Конечно, Путин не может остановить развитие России. Он задержал его на 10–20 лет с точки зрения инноваций и технологического уровня экономики. Но может ли он запретить людям думать самостоятельно? Может ли он снизить уровень образования? Мы всё еще видим, что огромное число людей получает высшее образование. Может ли Кремль в самом деле контролировать программу обучения до такой степени, что студенты окажутся неспособны думать самостоятельно и будут слепо верить Кремлю? Я в этом не уверен.
Может ли он контролировать интернет, социальные сети, это гражданское онлайн-общество, которое сейчас набирает обороты? Опять же, возможно, что да. Китай именно этим и занимается. Но сработает ли это? Не знаю. Путину необходимо предотвратить рост гражданского общества, которое могло бы создать почву для давления на режим, заставить страну двигаться в демократическом направлении.
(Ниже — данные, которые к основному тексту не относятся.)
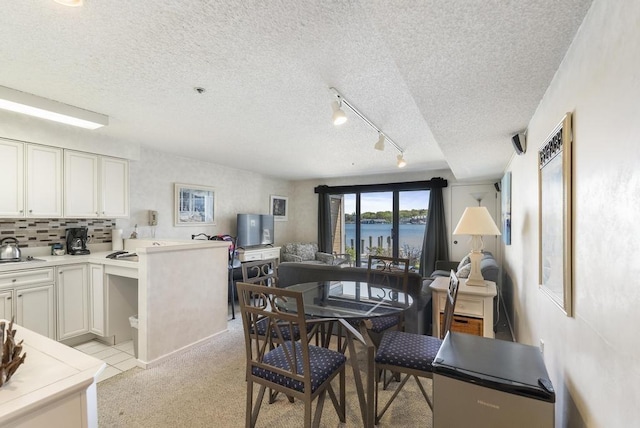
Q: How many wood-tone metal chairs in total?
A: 4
Но в то же время мне кажется маловероятным, что он останется у власти с такой политикой в течение следующих 20 или даже 10 лет.
Что случится с миром
— В 2018 году вы опубликовали статью, в которой вы утверждали, что несмотря на распространенные опасения, в мире не наблюдается упадка демократии. В то же время НГО и аналитические центры, такие как Freedom House, заявляли об обратном: согласно им, число демократий в мире падает. Почему вы пришли к таким разным выводам? Как война, развязанная Путиным, может повлиять на распределение демократий по всему миру?
— Сейчас я бы сказал, что в демократическом лагере произошел небольшой откат. Я думаю, что это в определенном смысле следствие резкого роста числа демократий в мире в предыдущие десятилетия. В период так называемой третьей волны демократии — с 1974 по примерно 2015 год — число демократий в мире резко возросло. По данным V-Dem, доля демократических режимов в мире выросла с 23 до 54%. По их же данным, с 2015 года доля демократий снизилась с 54 до 50%.
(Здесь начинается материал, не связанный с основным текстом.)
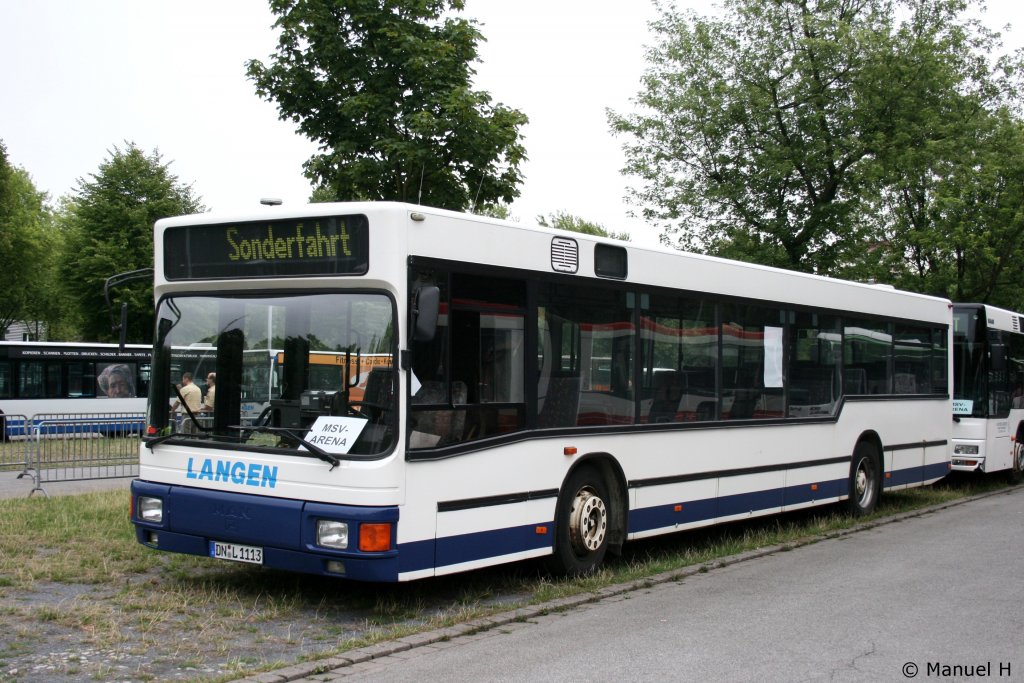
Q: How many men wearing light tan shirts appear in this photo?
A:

Да, ограниченное снижение есть, но только до уровня 1990-х годов: а в то время речь шла о победе либеральной демократии, о «конце истории», об исчезновении альтернативных политических моделей в обществе.
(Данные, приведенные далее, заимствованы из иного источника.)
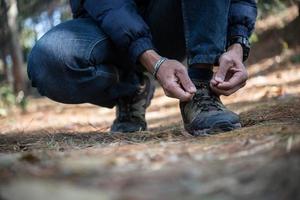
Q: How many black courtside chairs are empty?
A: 0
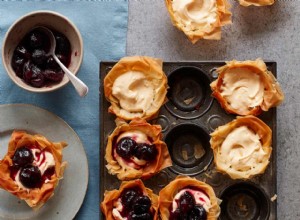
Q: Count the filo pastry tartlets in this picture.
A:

Нужно трезво оценивать ситуацию: да, спад есть. Но не нужно забывать, что он последовал за резким ростом. Кроме того, не все, но большинство стран, которые являются частью этого спада, до этого были менее экономически развиты, чем среднестатистические демократические государства.
Демократию стабилизирует и консолидирует, во-первых, относительно высокий уровень экономической и социальной модернизации, а во-вторых — длительный опыт существования в качестве демократического государства. Демократии обычно укрепляются со временем. И неудивительно, что мы наблюдаем небольшой откат назад после огромного шага вперед.
— Какие уроки диктаторы и автократы могут извлечь из этой войны? Приведет ли она к новым конфликтам, например, между Китаем и Тайванем?
— Всё зависит от того, чем закончится война. Диктаторы по всему миру следят за этой войной. От ее исхода зависит то, какой путь развития Си Цзиньпин выберет для Китая на ближайшие десять лет. Если война закончится очевидным поражением для Путина, мировые лидеры придут к выводу, что Запад может действовать сообща и давать отпор лидерам-агрессорам, которые пытаются отобрать часть территории у своих соседей.
С другой стороны, если война перейдет в стадию замороженного конфликта или даже закончится явной победой для России в том смысле, что она сможет усилить контроль над захваченными территориями, это лишь обнадежит автократов по всему миру — и они захотят провернуть нечто подобное.
Западу нужно иметь это в виду и сделать необходимый вклад в победу Украины. Если Киев потерпит поражение, западным странам придется потратить куда больше ресурсов на оборону и восстановление международного правового порядка.